Whati am trying to accomplish: I want to be able to supply cGPT with a music file (.ogg or .mp3) and get an accuracy of .001 BPM as to what the BPM of a song is. Huge bonus points if it can also print out at which second (down to .001 sec) where a BPM would change in a song.
The change of BPM (beats per minute) from one value to another can not be arbitrarily precise. At 60 BPM, there is only one per second, you want 0.001 s resolution, that is 1-thousandths of a beat. A 1 kHz tone only does one full wavelength in that time.
It also depends on how long the samples are. A 0.2 second sample of hardly going to give a BPM at all.
Maybe you can get down to fractions of delta-BPM at high initial BPM and long samples. But that is it.
Then there is the actually big question how it is even relevant? How would it be relevant if it is 60 or 60.001 BPM?

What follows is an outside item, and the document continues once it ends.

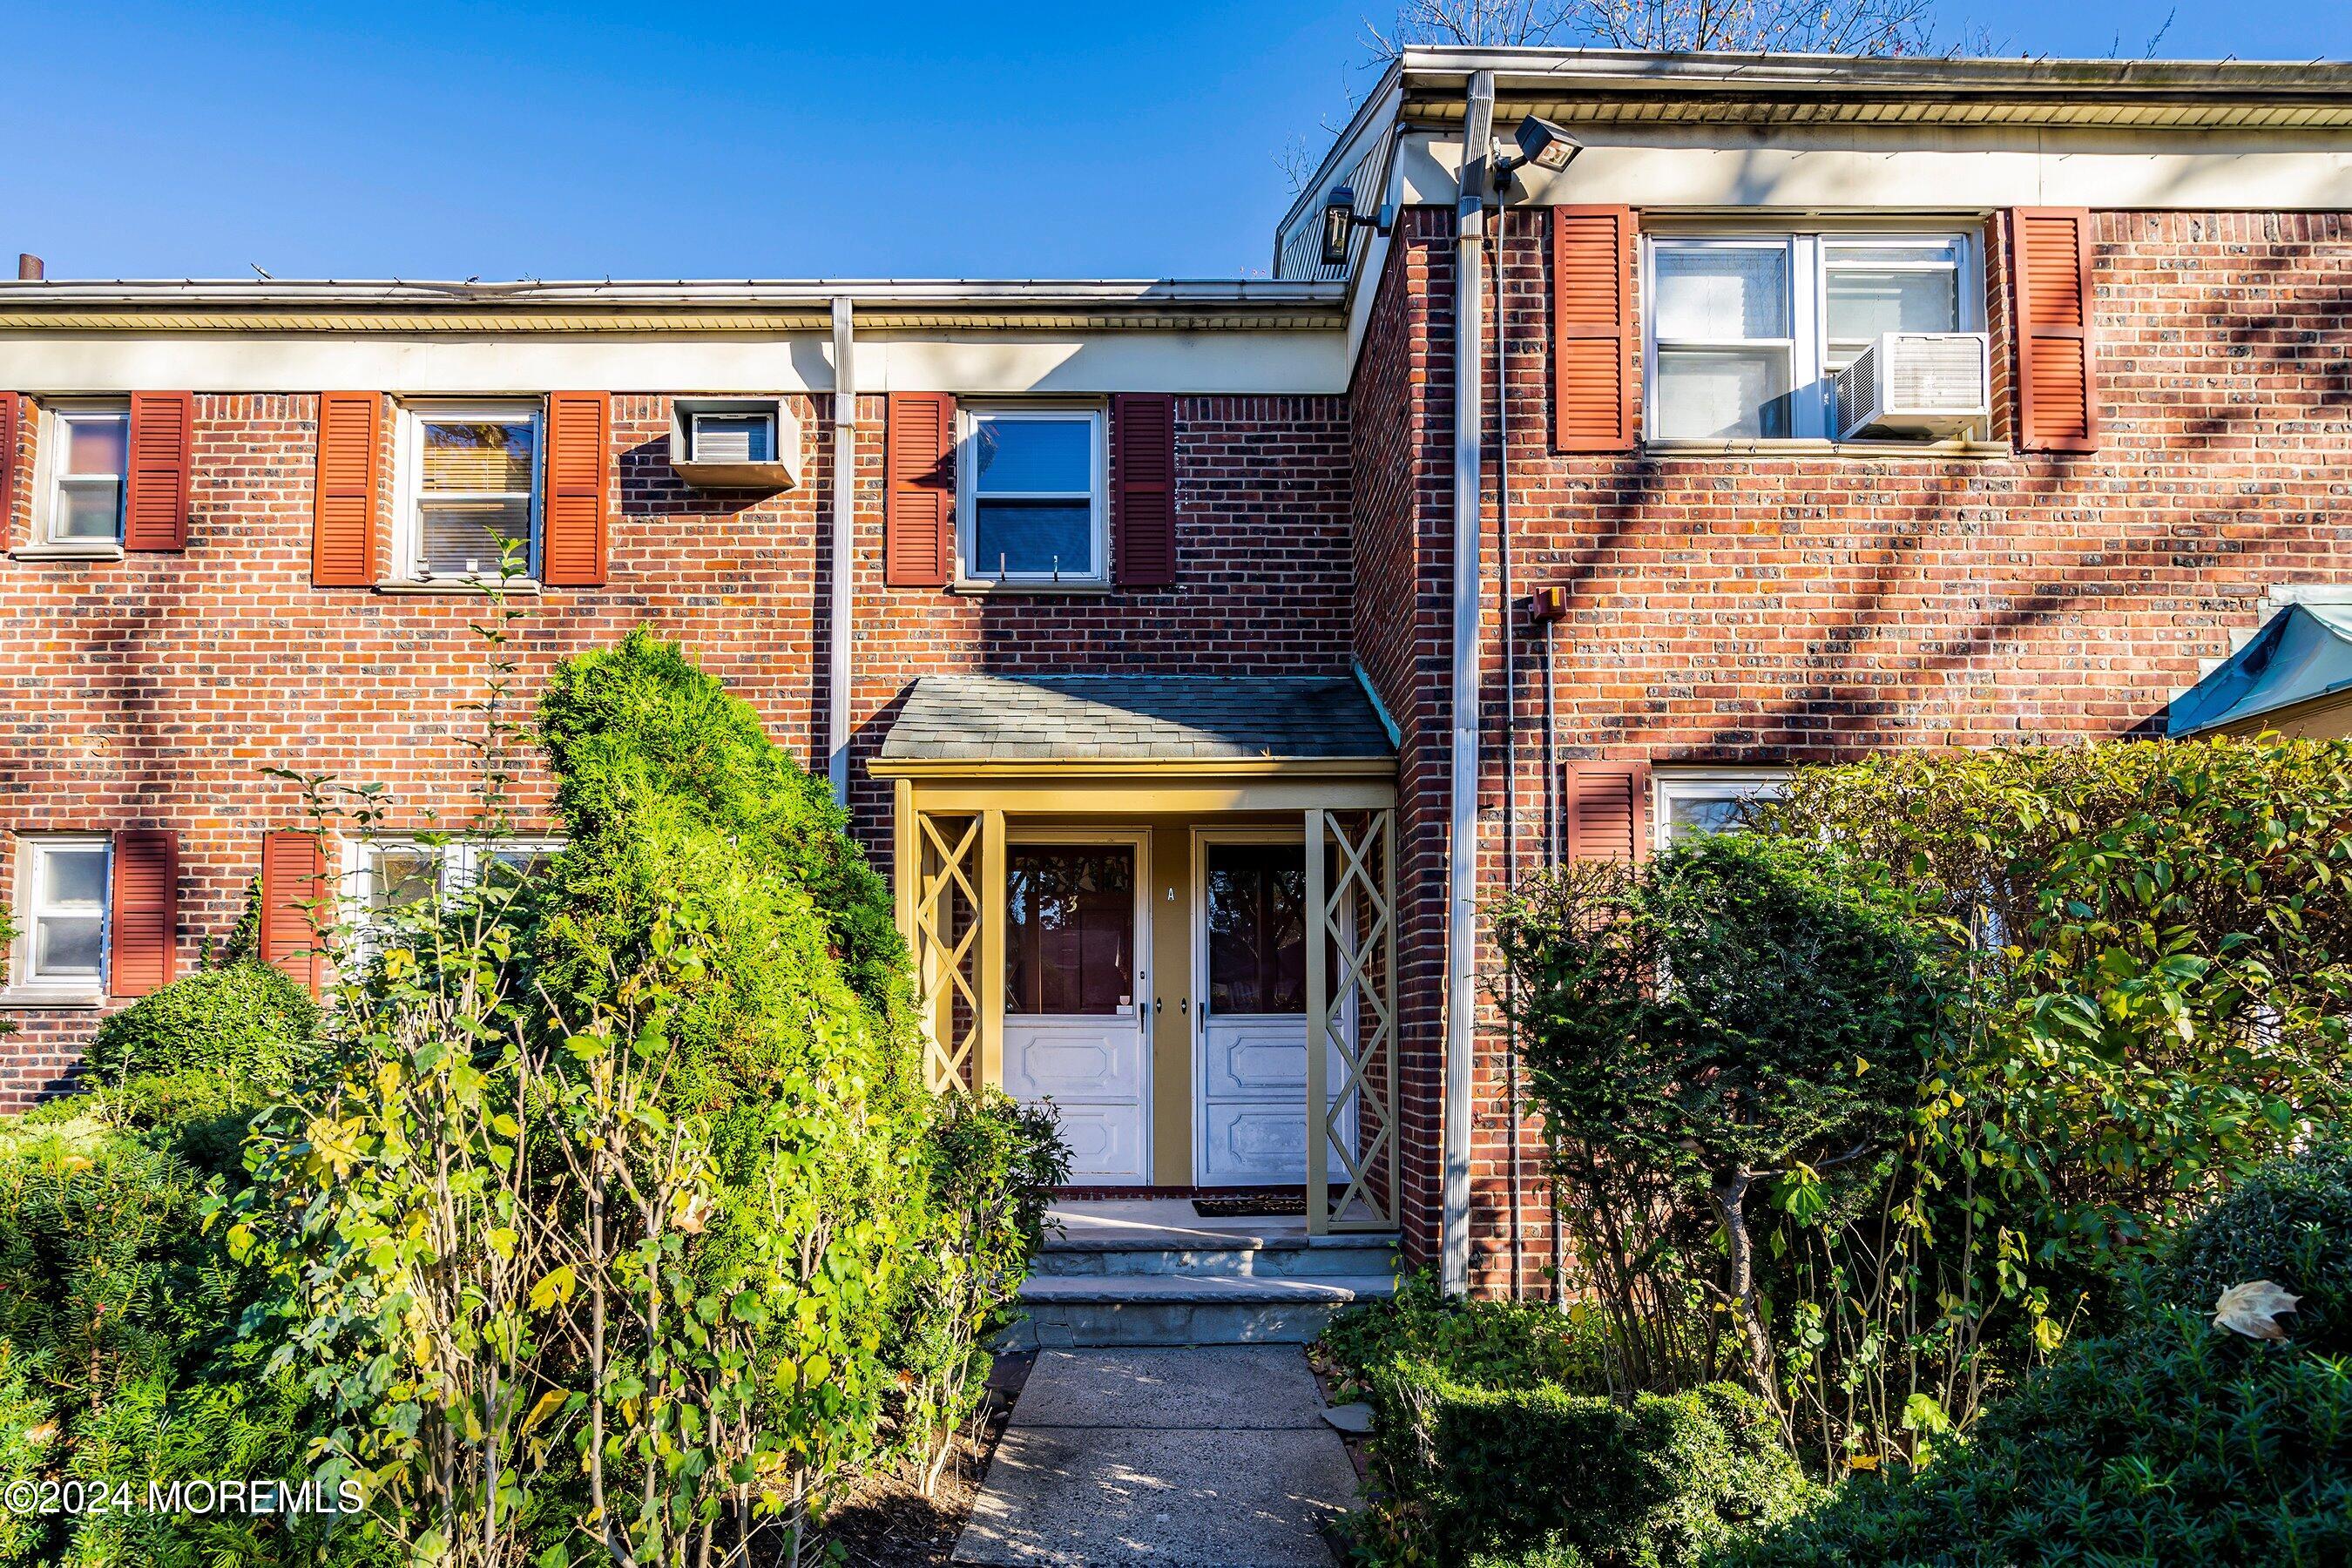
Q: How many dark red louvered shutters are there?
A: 11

This application of deep learning would apply to music suitable for playing DDR/ITG/Stepmania/Stepmaniax/PIU etc.; essentially music gaming:
Most music that would be reasonably fun to play falls within 110-240BPM and runs between 2.5 and 7 minutes long. At 110BPM, a song with a coded 110BPM, but a true BPM of 110.001 will drift by roughly 2ms. Music games are predicated on timing precision down to 15ms as a minimum. I, myself, hit notes within a rough range of 6ms at my best (and I’m barely top 100 in the world).
scorecard for reference
You can produce the audio with arbitrary temporal precision, the issue is that this precision is simply impossible to reconstruct given the low number of “virtual sample points per time” (as in relevant for the BPM), same goes for the discussed wavelength of the actual sound, putting up yet another limit, where just measuring the frequency becomes less and less accurate/possible.